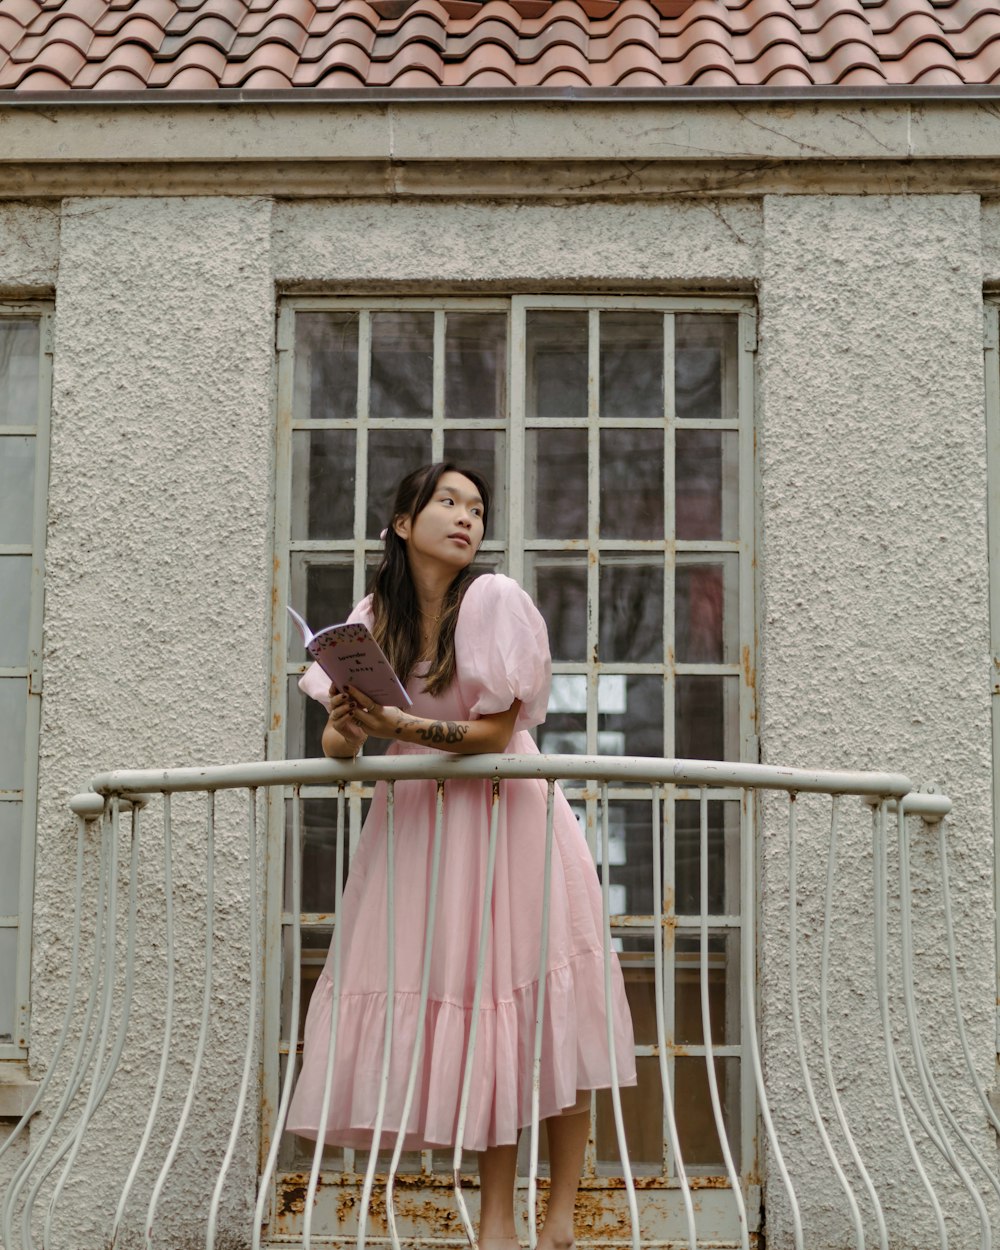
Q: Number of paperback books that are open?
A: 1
==
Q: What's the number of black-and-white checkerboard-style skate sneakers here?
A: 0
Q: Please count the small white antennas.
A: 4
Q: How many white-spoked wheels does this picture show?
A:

◆ Try it: Tally up the lines of the data above where the string "white" appears, and give only the count.

◆ Answer box: 3